2. Dose Intensification
Dose intensification between the peritoneal compartment and the body compartment is the basic underlying pharmacologic rationale for all intraperitoneal therapy as initially stated by Dedrick et al. [19, 20]. The two above-mentioned compartments are separated by a semi permeable membrane the peritoneum. In 1941, Baron reported an elaborated description of the ultrastructure of the peritoneum in man [21]. The peritoneum consists of a monolayer of mesothelial cells supported by a basement membrane and five layers of connective tissue which account for a total thickness of 90 μm. The connective tissue layers include interstitial cells and a matrix of collagen, hyaluronan, and proteoglycans. The cellular component consists of fibroblasts, pericytes, parenchymal cells, and blood capillaries. Contrary to intuitive thinking, it is not the mesothelial lining which is the main transport barrier. Flessner et al. demonstrated in a rodent model that neither removal of the stagnant fluid layer on the mesothelium nor removal of the mesothelial lining influenced the transport over the barrier [22]. This has been confirmed in human studies in patients undergoing partial or total peritonectomy showing that the clearance of mitomycin C was not significantly changed by the removal of the mesothelium [23, 24]. Basic research suggests that rather the blood capillary wall and the surrounding interstitium are the most important barriers for transport from the peritoneal space to the plasma [25]. Fluid enters the vascular compartment by diffusion from the peritoneal compartment or by absorption through the peritoneal lymphatic stomata which are concentrated on the diaphragmatic surface [26, 27]. Diffusion of fluid through the parietal peritoneum generally results in flow to the plasma compartment. Drainage through the visceral peritoneum covering the surfaces of liver, spleen, stomach, small and large bowel, and mesentery is into the portal venous blood [28].

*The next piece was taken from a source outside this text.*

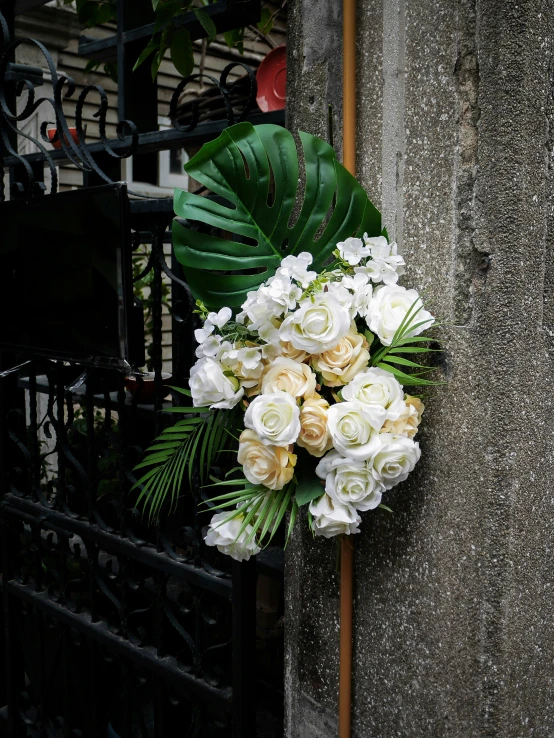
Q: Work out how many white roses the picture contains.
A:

The two-compartment Dedrick model of intraperitoneal chemotherapy is shown in Figure 1. A simplified mathematical formula describes the transport as follows: rate of mass transfer = PA (CP-CB), where PA = permeability area (PA = effective contact area x permeability), CP = concentration in peritoneal cavity, and CB = concentration in the blood [29]. This formula indicates the importance of the size of the effective contact area of the peritoneal membrane. One should keep in mind that although the equation permits calculation of the pharmacokinetic advantage, the model does not predict the actual penetration of the cancer chemotherapy drug into the tissue or tumor nodule [30]. It neither predicts the value of the effective contact area. It simply describes the transfer between two compartments.
Traditional two-compartment model of peritoneal transport in which transfer of a drug from the peritoneal cavity to the blood occurs across the “peritoneal membrane.” The permeability-area product (PA) governs this transfer and can be calculated by measuring the rate of drug disappearance from the cavity and dividing by the overall concentration difference between the peritoneal cavity and the blood (or plasma). CB: the free drug concentration in the blood (or plasma); VB: volume of distribution of the drug in the body; CP: the free drug concentration in the peritoneal fluid; VP: volume of the peritoneal cavity. Modified from R. L. Dedrick, M. F. Flessner: pharmacokinetic problems in peritoneal drug administration: Tissue penetration and surface exposure [31].
3. Drugs Used in Perioperative Cancer Chemotherapy Protocols
Table 1 provides an overview of drugs commonly used in perioperative cancer chemotherapy protocols and their main pharmacologic characteristics.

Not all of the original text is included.